Give back the entries exactly as they read, leaving each image out.

[Collected data]
● ● ● ● ●

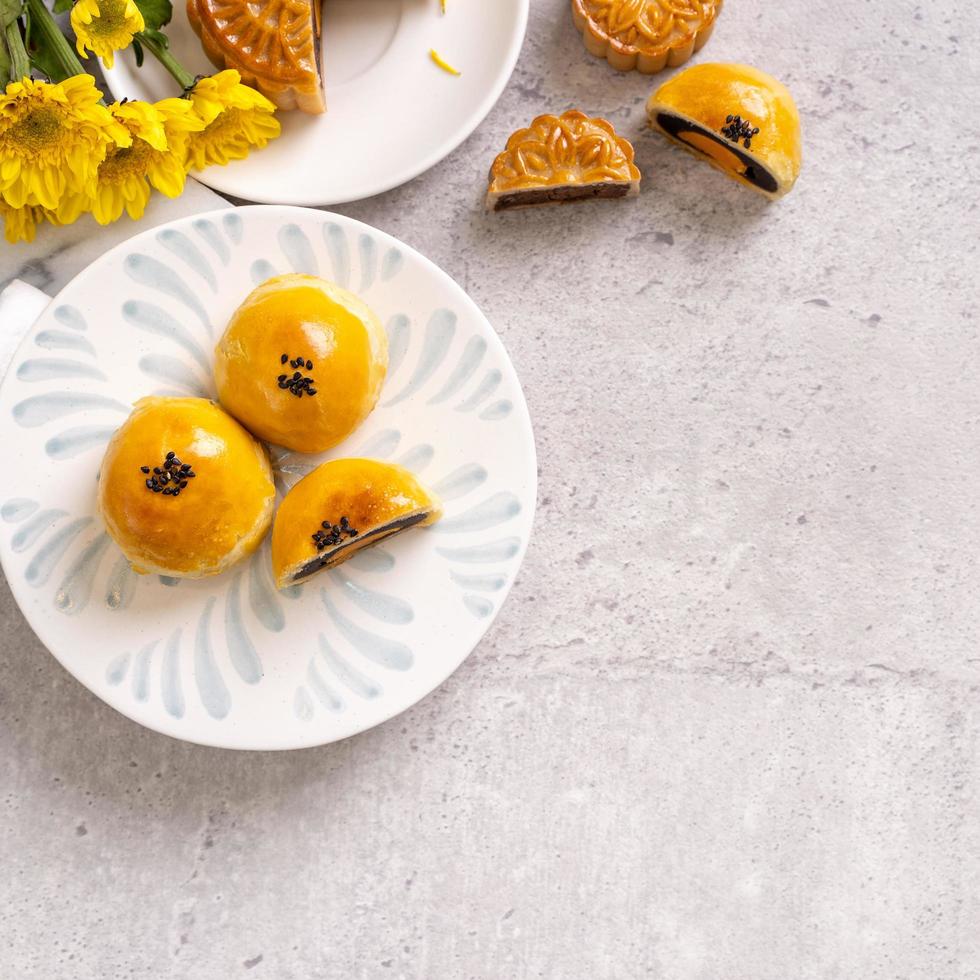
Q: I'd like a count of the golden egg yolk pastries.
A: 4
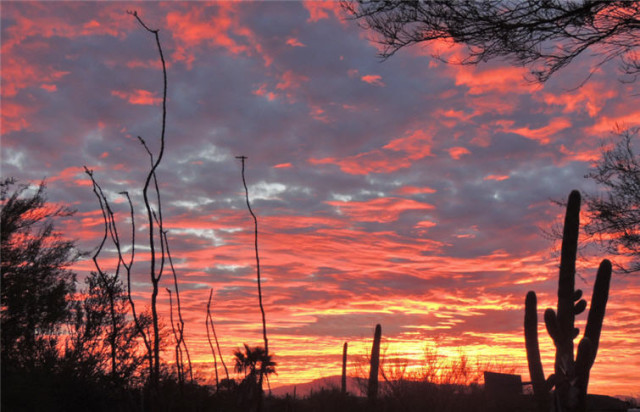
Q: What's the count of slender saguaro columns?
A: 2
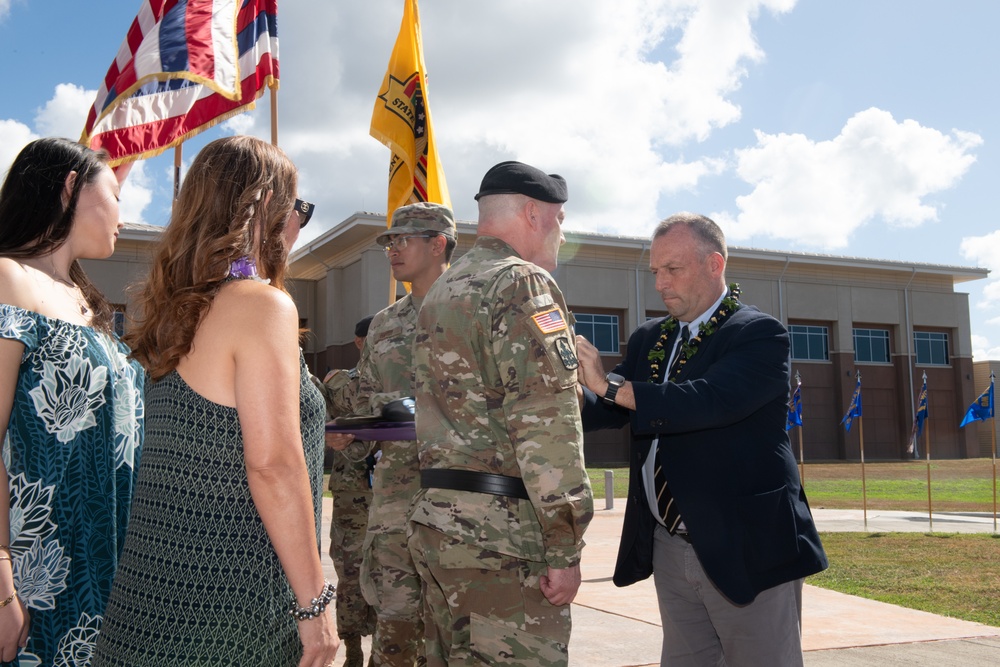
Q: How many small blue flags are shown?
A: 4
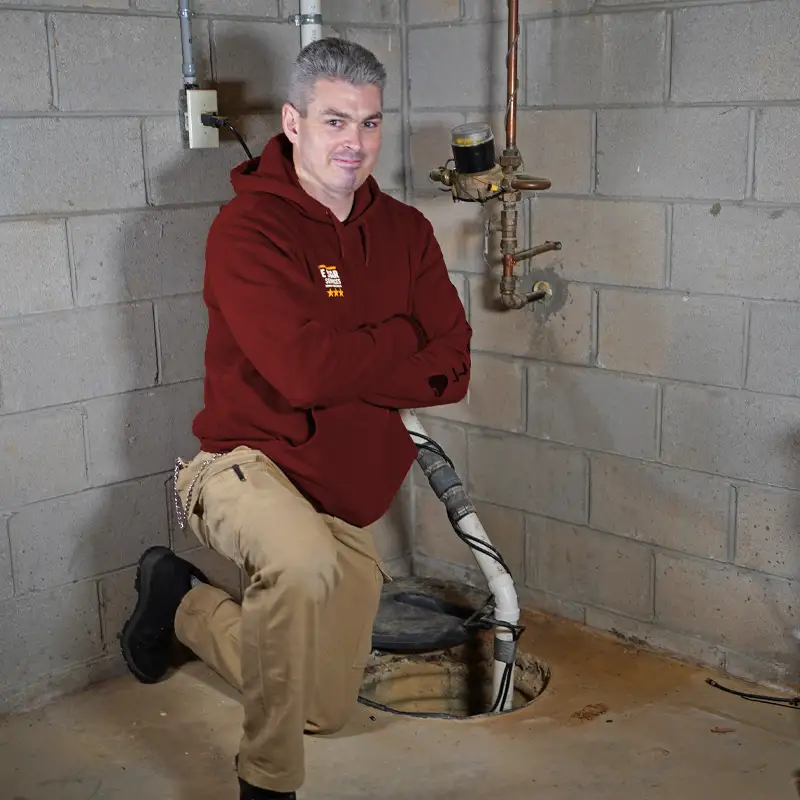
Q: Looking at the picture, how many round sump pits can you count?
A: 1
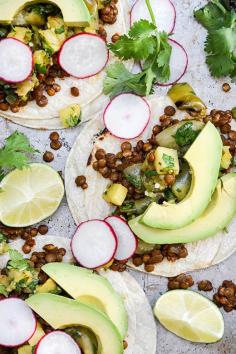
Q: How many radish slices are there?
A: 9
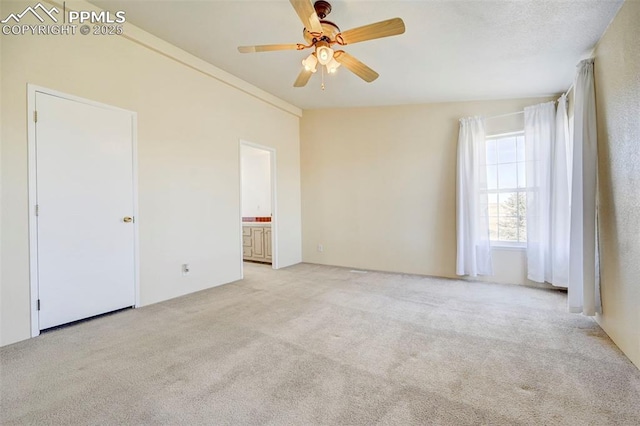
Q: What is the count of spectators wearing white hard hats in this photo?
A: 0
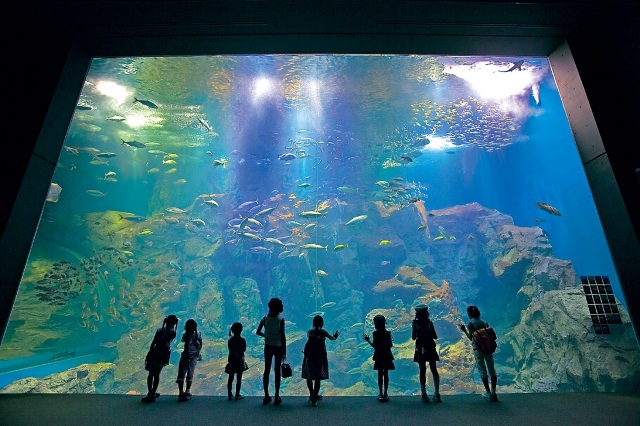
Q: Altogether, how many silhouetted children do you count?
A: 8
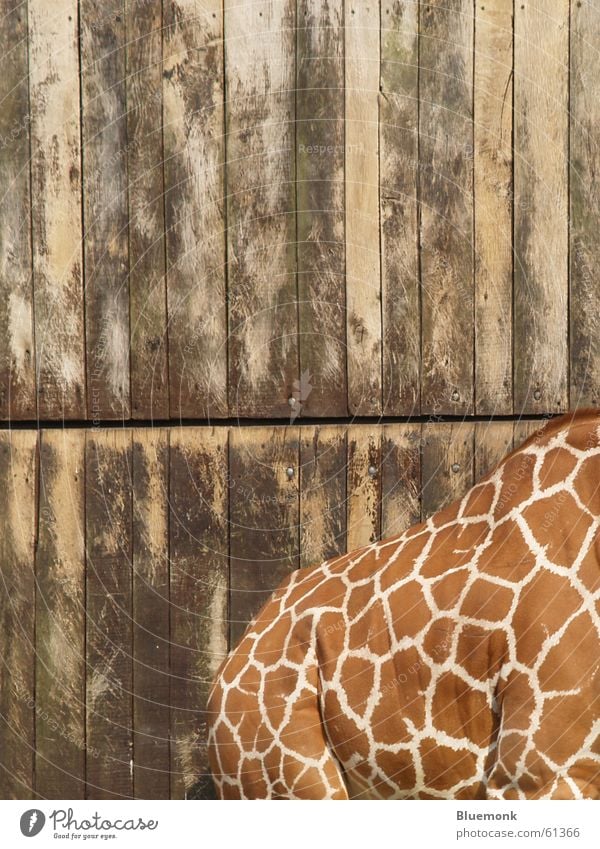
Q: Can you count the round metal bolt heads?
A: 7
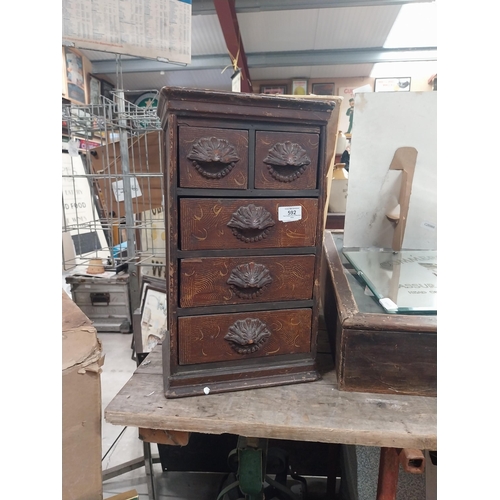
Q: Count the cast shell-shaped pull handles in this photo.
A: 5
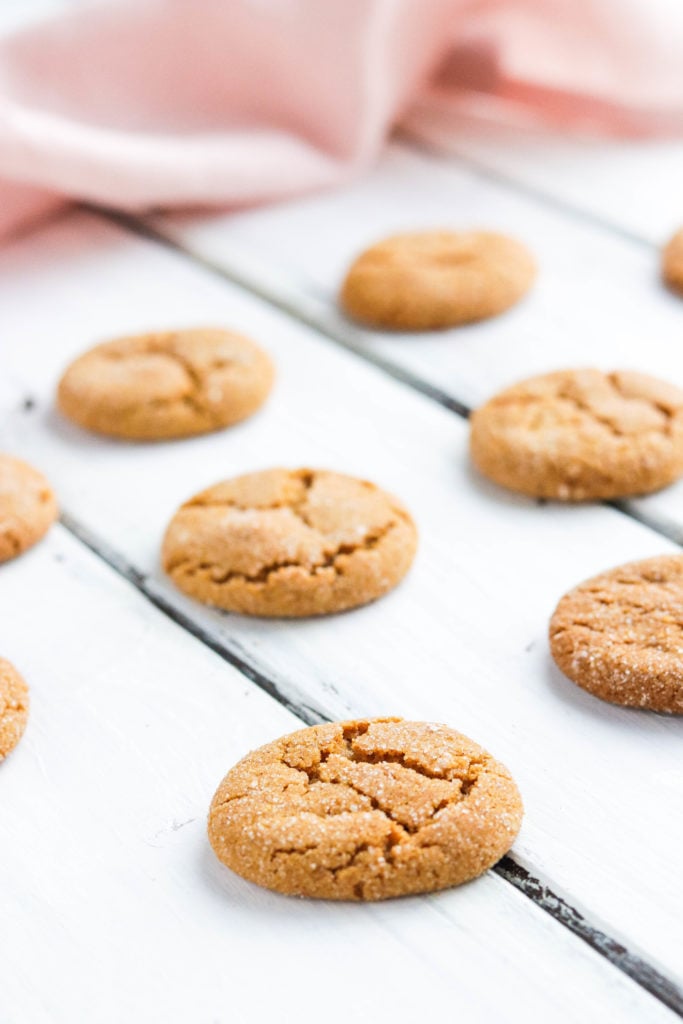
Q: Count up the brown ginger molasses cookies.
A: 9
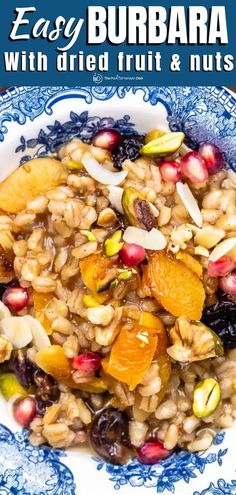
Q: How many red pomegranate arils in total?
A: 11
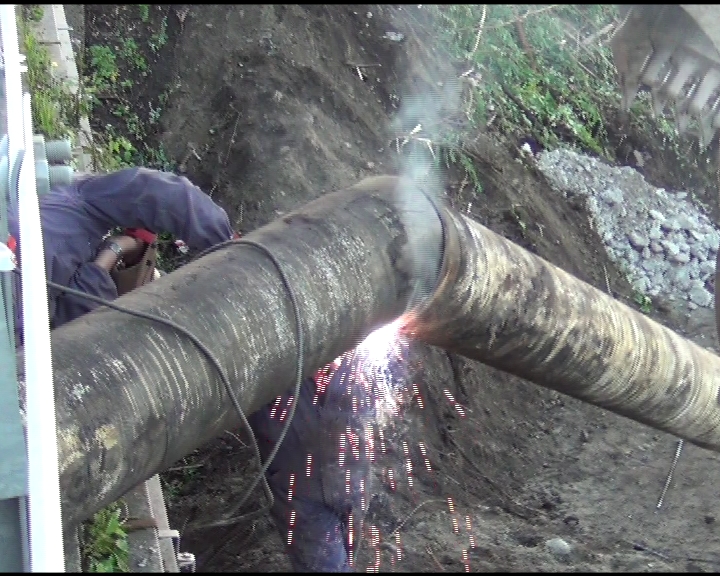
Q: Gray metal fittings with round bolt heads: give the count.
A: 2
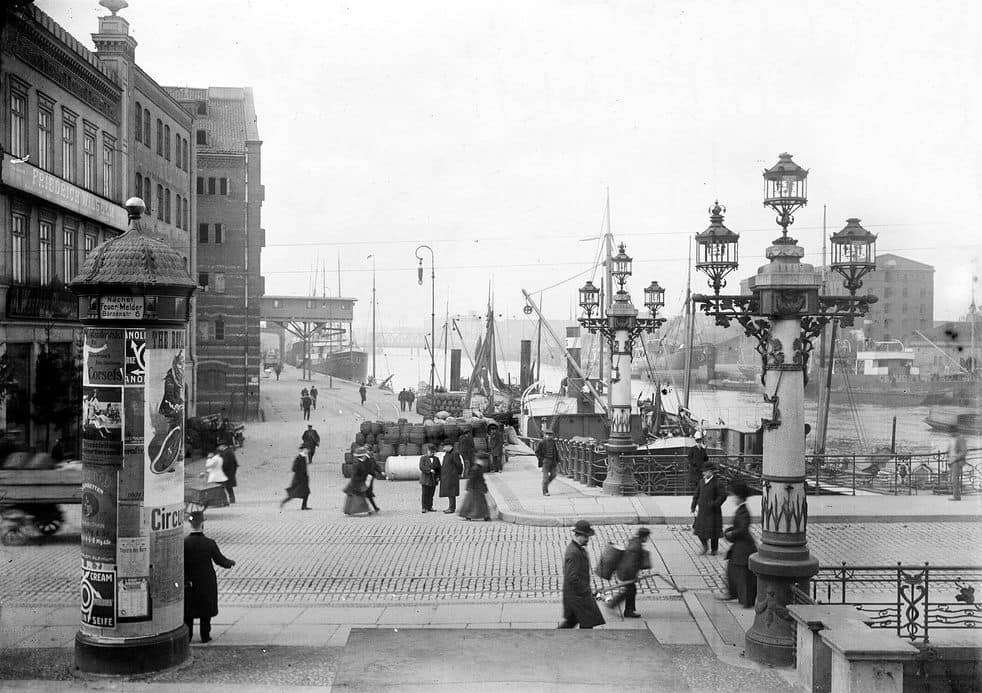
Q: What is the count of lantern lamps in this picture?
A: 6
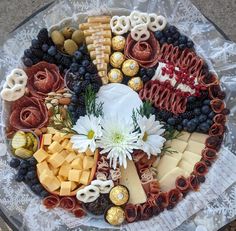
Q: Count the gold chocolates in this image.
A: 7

● ● ● ● ●

◆ **OUTPUT OF THE EXERCISE**
Q: I'd like a count of the golden egg yolk pastries.
A: 4
Q: What's the count of slender saguaro columns?
A: 2
Q: How many small blue flags are shown?
A: 4
Q: Looking at the picture, how many round sump pits can you count?
A: 1
Q: How many radish slices are there?
A: 9
Q: What is the count of spectators wearing white hard hats in this photo?
A: 0
Q: Altogether, how many silhouetted children do you count?
A: 8
Q: Can you count the round metal bolt heads?
A: 7
Q: Count the cast shell-shaped pull handles in this photo.
A: 5
Q: Count up the brown ginger molasses cookies.
A: 9
Q: How many red pomegranate arils in total?
A: 11
Q: Gray metal fittings with round bolt heads: give the count.
A: 2
Q: What is the count of lantern lamps in this picture?
A: 6
Q: Count the gold chocolates in this image.
A: 7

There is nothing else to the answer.